Zaczyna się. Cholerne zimne poranki, rosa po wschodzie słońca i zaskakujące ciemności po 19:00. To nie jest świat dla kolarzy.
Żart
Ponieważ idzie właśnie najlepsza pora roku. Grzybowy wrzesień, złoty październik, błotny listopad. Jesień to taki kryzys wieku średniego. Czas, gdy zaczyna się doceniać każdą godzinę dnia, każdą drgającą, świetlistą minutę przed momentem, kiedy to trzeba zapalić lampki. Jesienią wysysa się dzień do ostatnich kropli światła. Jesienią bardziej docenia się życie. Kolarz nie pamięta rozkładu jazdy autobusów do centrum, ale wie, o której zachodzi słońce!
Znasz to? „Życiówki” robione po ciemku? Nie widzisz nachylenia szosy, ciemności podkręcają adrenalinę, znika żar dnia, chłód podpuszcza nogi, by te trochę dorzuciły do pieca i gnasz! Snop światła z przedniego reflektora pokazuje tylko wycinek podjazdu, nie widzisz, jak daleko jeszcze do końca, może i Cię to obchodzi, ale ani nie motywuje, ani nie zniechęca. Nie może, ponieważ ciemność odbiera punkt odniesienia dla Twojej podjazdowej złości. Mindfulness. Jesteś tu i teraz. W małej przestrzeni ograniczonej tylko strumieniem światła. Podjazd skończy się tam, gdzie zacznie się zjazd. Będziesz wiedział, kiedy to nastąpi. Reszta jest nieważna! Wokół są oni. Śmieją się. Cieszą się prędkością. Z nimi można by tak jeszcze do północy! Byle asfalt był dobry i byle wytrzymały lampki.
Las. Las w nocy pełen jest dźwięków. Właściwie to nie noc. O tej porze dzieci siadały kiedyś do Wieczorynki, a latem snuło się jeszcze plany na wieczór.
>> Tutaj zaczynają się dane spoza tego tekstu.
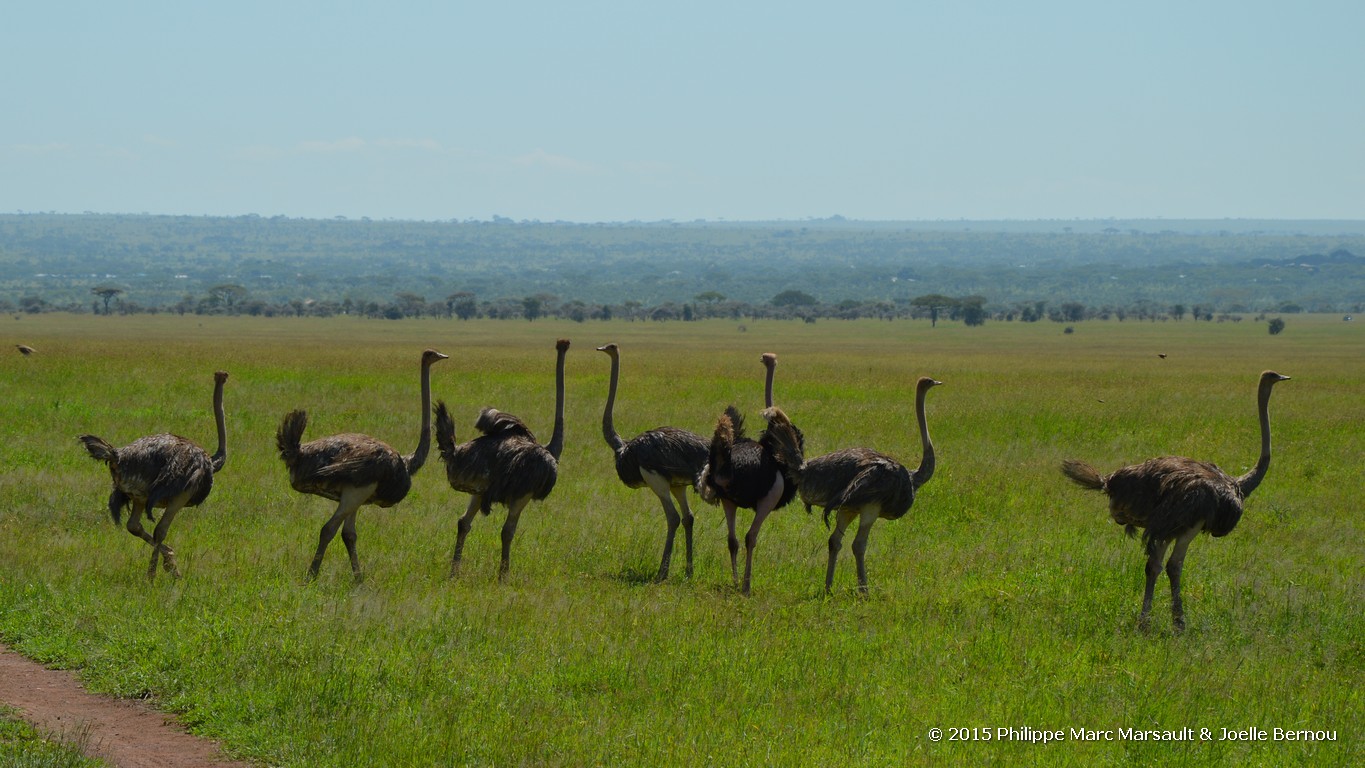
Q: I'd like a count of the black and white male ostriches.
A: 1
Teraz jest inaczej: przed chwilą robiłeś ostatni podjazd, a na zjeździe trzeba już było ściągnąć okulary. Lampka drży na kierownicy, drży ścieżka przed Tobą. Z cienia co rusz wyskakują straszydła: kamień, dziura, drop. O! Drop! Jezu! Uff! Przejechane! W ciemnościach więcej się czuje niż widzi i „jedzie się” innymi zmysłami. Pozwalasz kierownicy wybierać drogę, której pragnie, czujny jednak jak ojciec, by w porę chwycić ją mocno, gdy niebezpiecznie zbliży się „do ulicy”. Mięśnie muszą być luźne, poddawać się uskokom terenu, balansować. Twój strach i obawy nie mogą przeniknąć do ich włókien, ale to z nich musi wypływać Twoja czujność. To mięśnie muszą być bardziej czujne niż Ty sam. Pozwalasz im na to, a one nie przestają zaskakiwać Cię tym, jak bardzo są na to gotowe. Bo jesienią lepiej docenia się to, co się ma!